- Born: 25 February 1927 Tonypandy, Glamorgan, Wales
- Died: 28 January 2011 (aged 83) Montreal, Quebec, Canada
- Education: University of Bristol University of Toronto
- Spouse: Esther Kilgour
- Awards: Norandra Patent Award (1968) ALCAN Award (1976) METSOC Silver Medal (1991)
- Scientific career
- Fields: Metallurgy
- Workplaces: University of Chicago McGill University Canadian Institute of Mining, Metallurgy and Petroleum

= William Williams (metallurgist) =

Metallurgical engineer

William M. Williams (25 February 1927 – 28 January 2011) was a Welsh-born metallurgical engineer and Birks professor of metallurgy at McGill University.

== Education ==
Williams was born in Tonypandy, Wales, the son of a coal miner. In 1944, he won a scholarship to study at the University of Bristol, where he earned a bachelor's degree in 1948 and later a Master of Science in physics. In working to earn his master's degree, he studied stereo micro-radiography at the University of Chicago, under the direction of Cyril Stanley Smith. Around the same time, he also took up a position as a metallurgist with the Revere Copper Company in Rome, New York.

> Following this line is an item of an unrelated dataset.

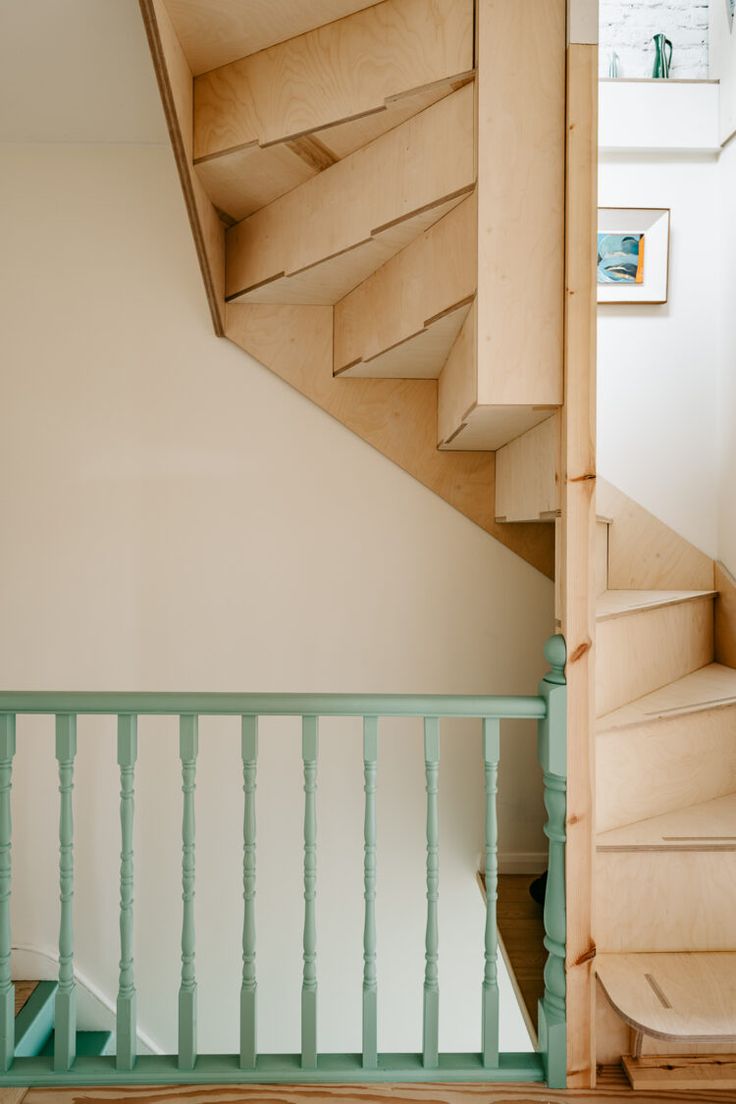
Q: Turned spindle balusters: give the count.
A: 9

In 1960, Williams earned his doctorate from the University of Toronto.

== Career ==

Williams commenced lecturing at McGill University in 1960, and was selected to be the Chairman of the Department of Mining and Metallurgy in 1966. As Chairman, he was instrumental in expanding the department at a time when only six degree programs in Metallurgical Engineering were being offered in Canadian universities, among which McGill's department was the oldest. During his tenure, seven new faculty members were added to the department, with the new faculty primarily focusing its research on extractive (hydro and pyro), process and physical metallurgy. Ties between the department and Canadian industries were also strengthened during this time. Throughout his career, Williams conducted research on a variety of topics ranging from esoteric studies of grain shape to the practical aspects of abrasion resistant cast irons for mineral comminution. Williams held the position of Chairman until 1980, and retired from teaching in 1992. From 1972 to 1973, he was President of the Metallurgical Society of CIM.

As a specialist in failure analysis, Williams was consulted to investigate numerous engineering failures including such notable events as the 1965 LaSalle Heights disaster, the Mississauga train derailment of 1979, and the crash of Quebecair Flight 255. From 1990 to 2000, he was a consultant metallurgist for Via Rail. Williams also served as an expert witness in about 40 court cases in Canada and the United States, and was twice appointed Judge's Expert by justices James K. Hugessen and Antonio Lamar respectively.

== Publications ==

- "A Study of Grain Shape", Journal of Metals, July 1952, 775.
- "Stereoscopic Microradiography", Metallurgia, 63, 95, 1961.
- "Careers in the Canadian Minerals Industry", Northern Miner, December 1980.
- “An Historical Sketch of the Canadian Steel Industry.” In All That Glitters: Readings in Historical Metallurgy, edited by Michael L. Wayman, 143-146. Montreal: Canadian Institute of Mining and Metallurgy, 1989
- "Observations on an Old Broad Axe - An Example of Steeling", Bulletin of the Canadian Institute of Mining and Metallurgy, Vol. 83, No. 934, pp. 93–95, January 1990.

== Patents ==

- "Alloy White Cast Iron" U.S. Patent 3623922, November 10, 1971.
- "Annealing Process Control Method and Apparatus", U.S. Patent 4595427, June 17, 1986.
- "Annealing Process Control Method and Apparatus", Canadian Patent 1,225,522, August 18, 1987.